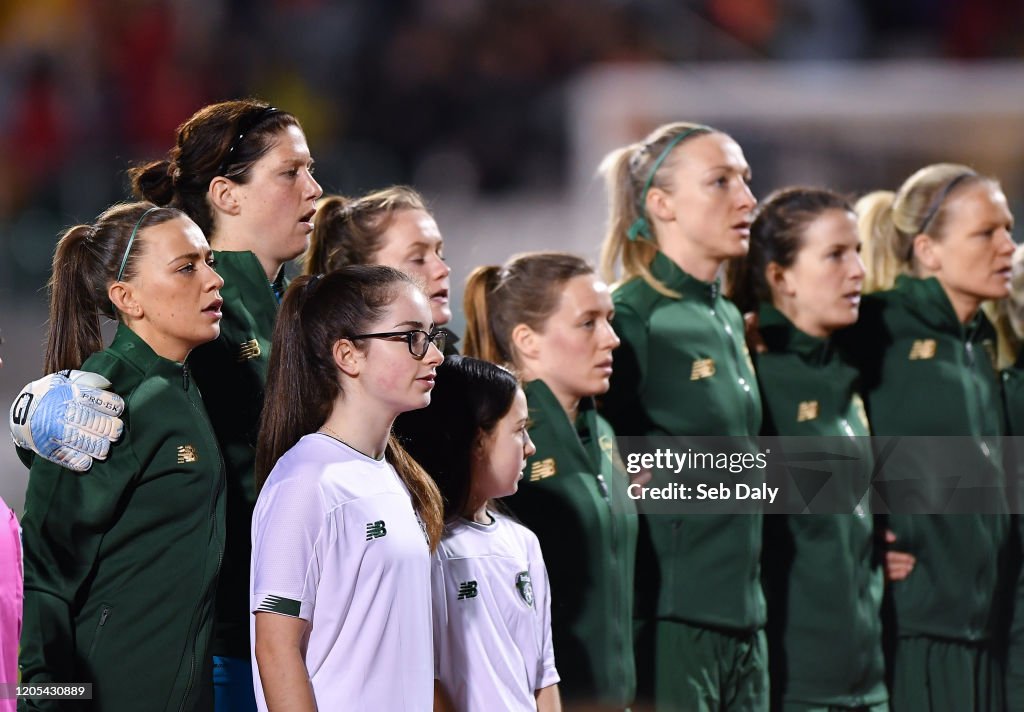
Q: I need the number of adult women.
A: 7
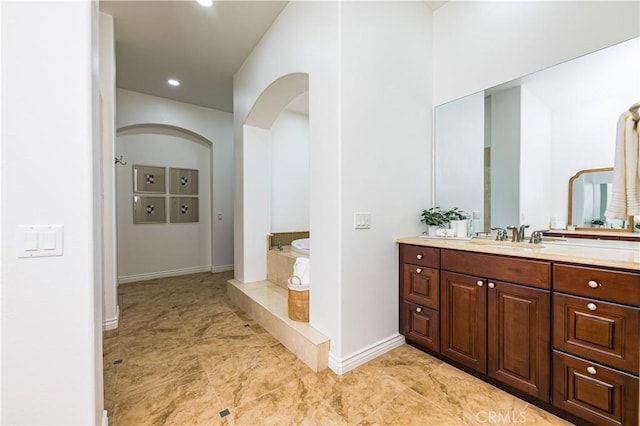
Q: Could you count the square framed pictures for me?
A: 4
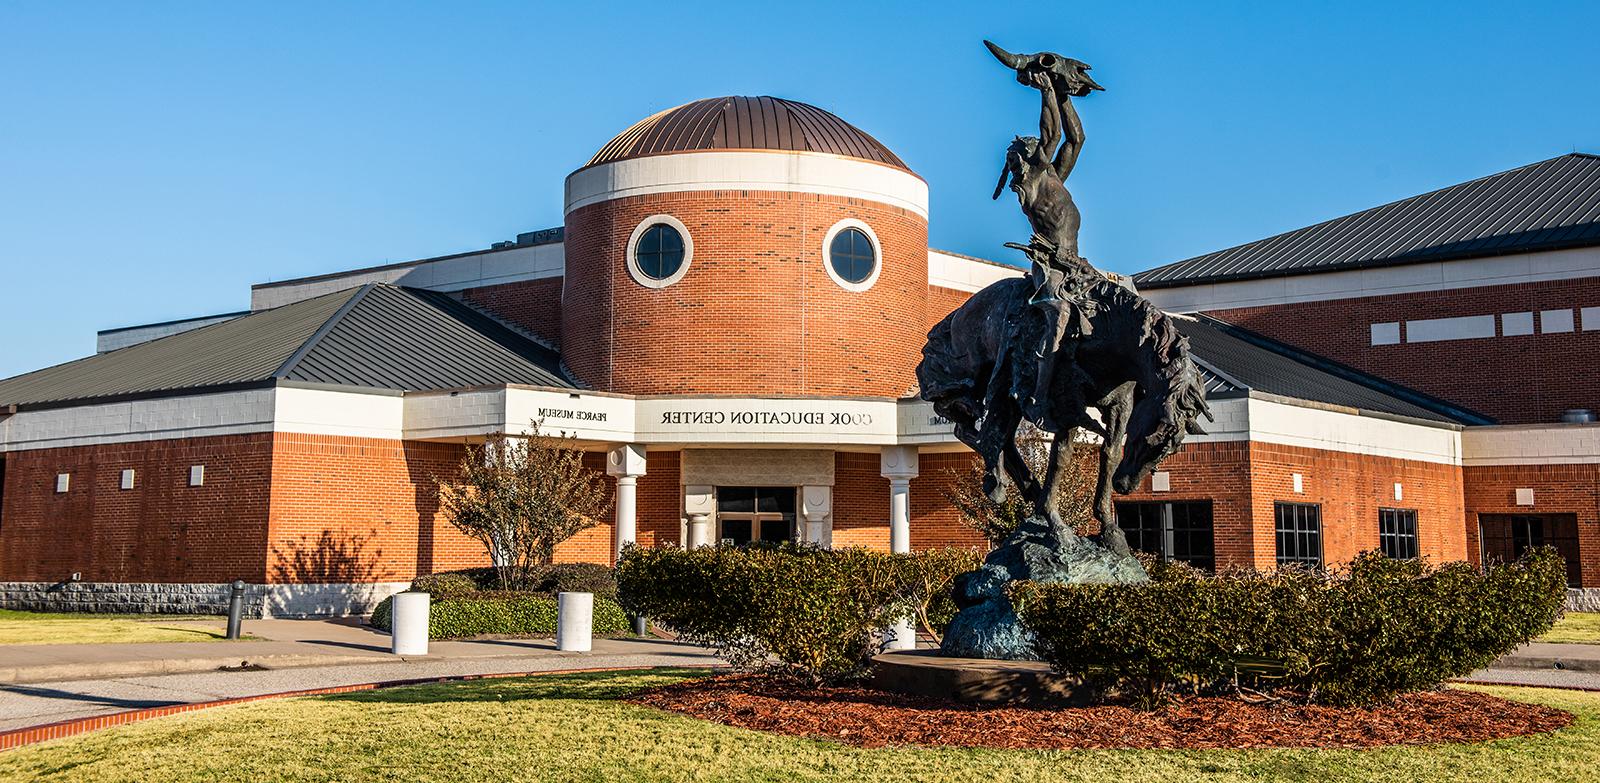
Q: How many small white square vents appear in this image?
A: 7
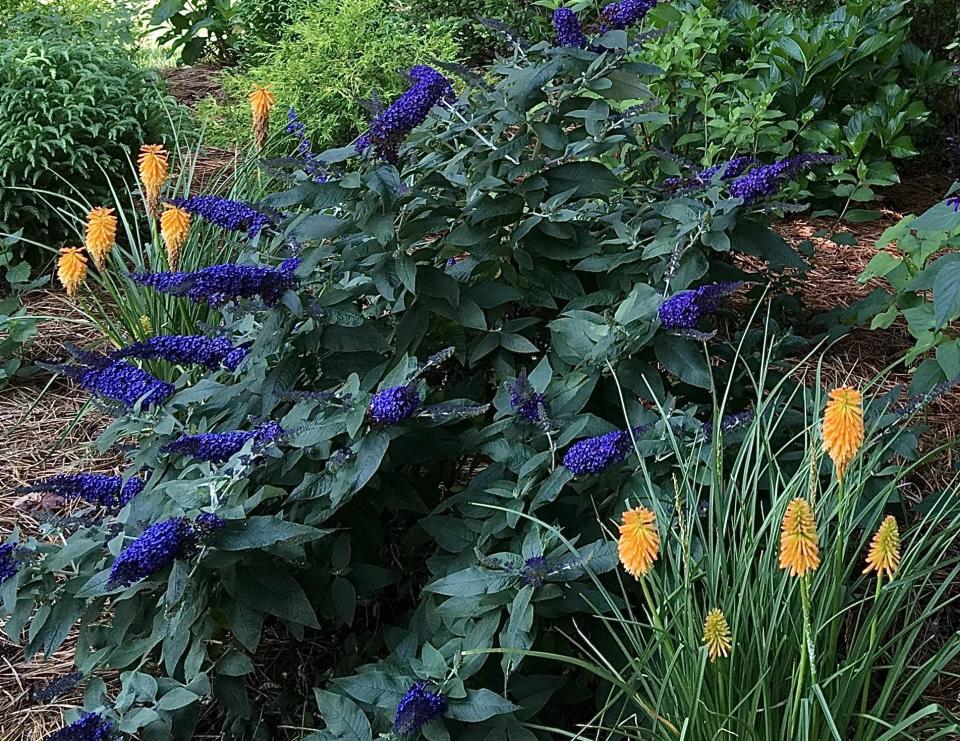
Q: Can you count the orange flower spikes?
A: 10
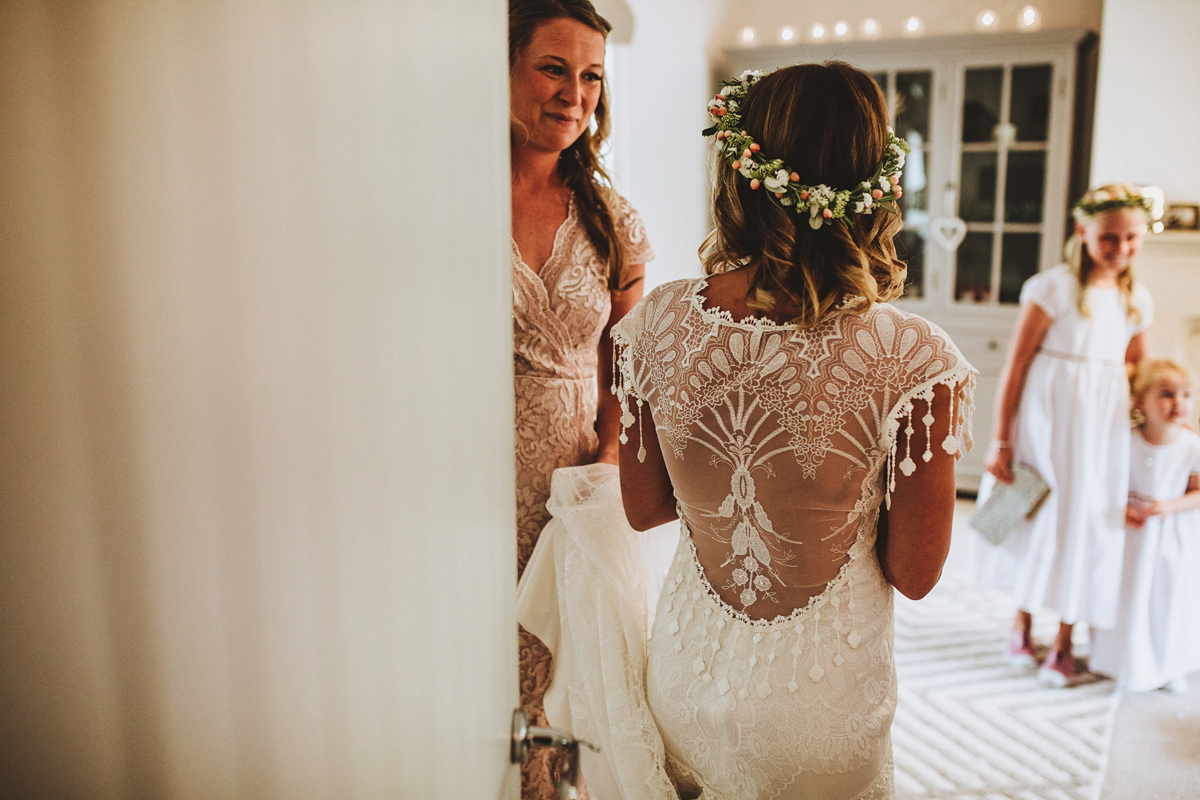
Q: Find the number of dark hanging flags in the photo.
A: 0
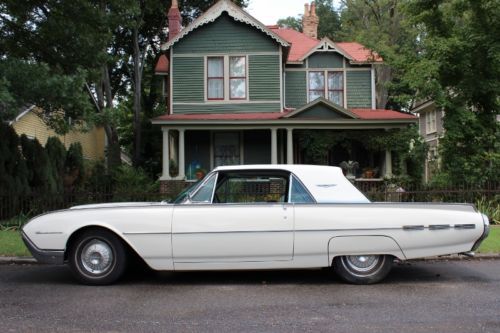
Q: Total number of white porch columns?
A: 5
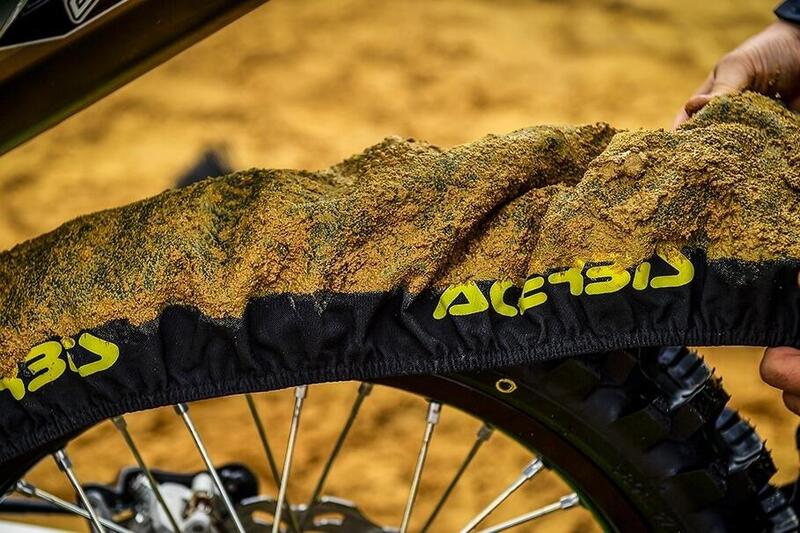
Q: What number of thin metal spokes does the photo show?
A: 11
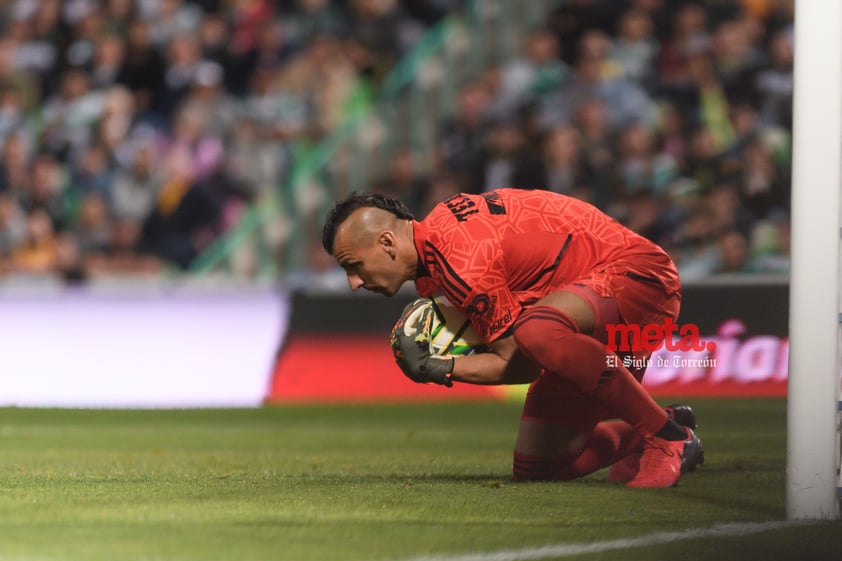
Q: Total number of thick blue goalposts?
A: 0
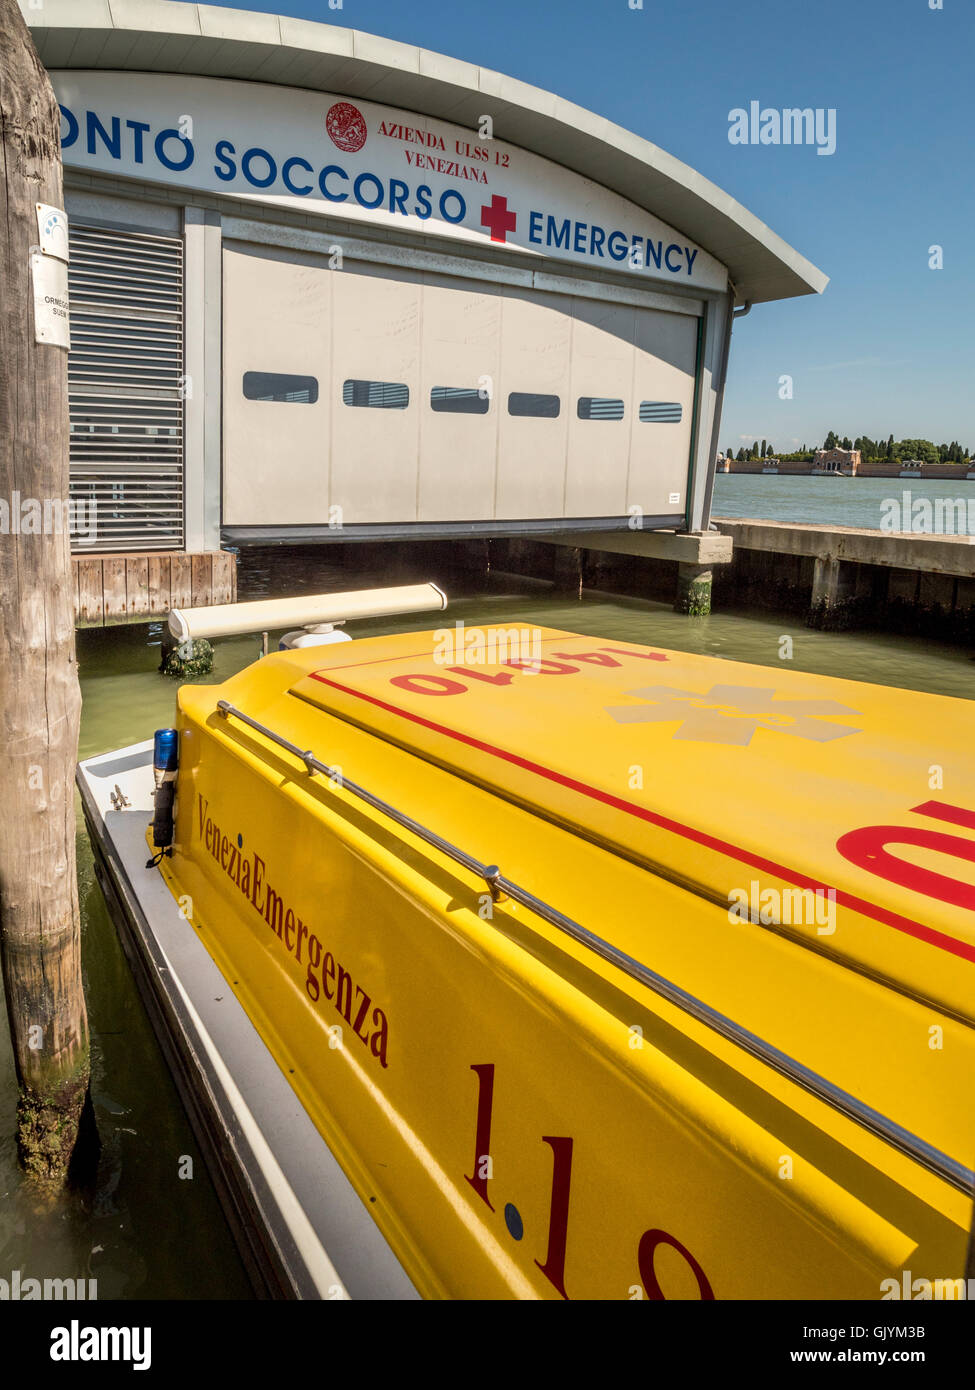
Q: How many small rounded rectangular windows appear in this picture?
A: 6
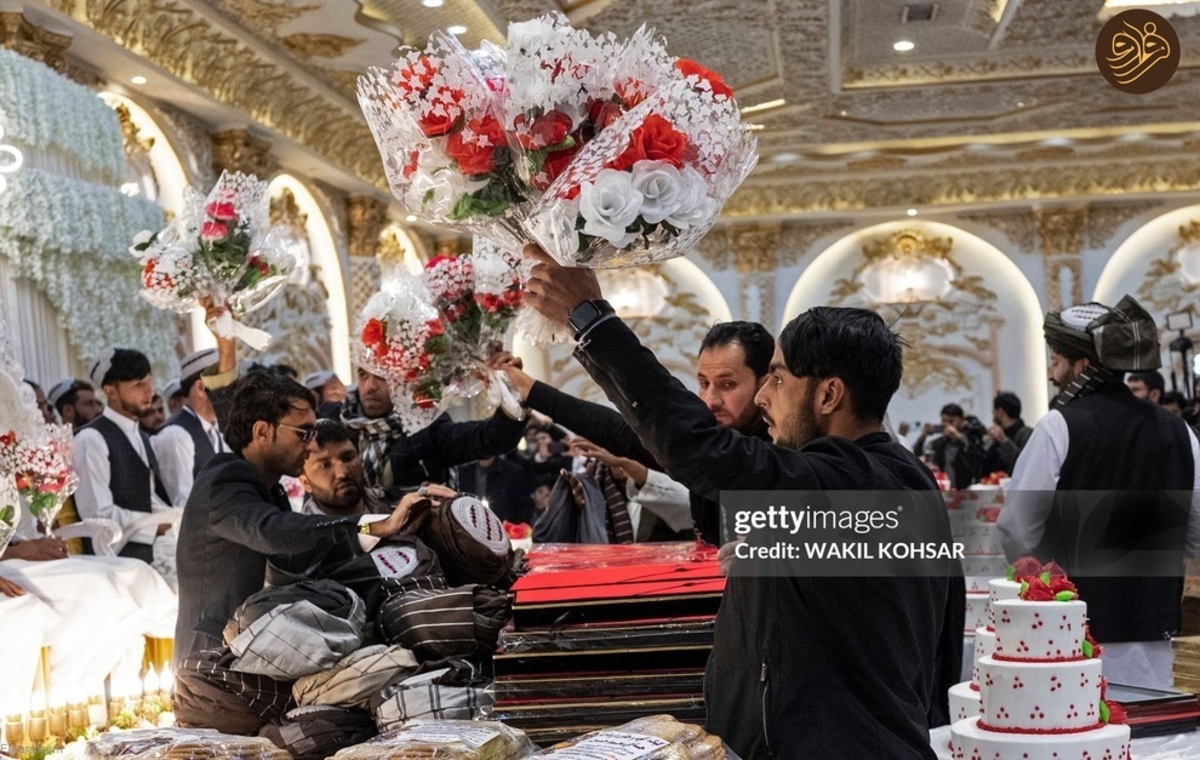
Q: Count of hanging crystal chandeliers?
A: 0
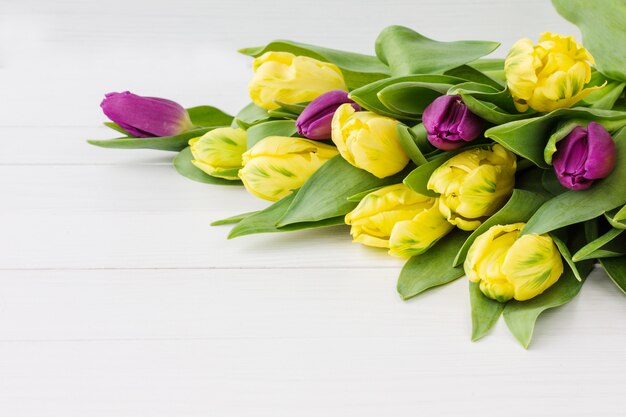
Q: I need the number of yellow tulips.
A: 8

YOUR OBJECTIVE
Copy each line above that has the word "small".

OUTPUT
Q: How many small white square vents appear in this image?
Q: How many small rounded rectangular windows appear in this picture?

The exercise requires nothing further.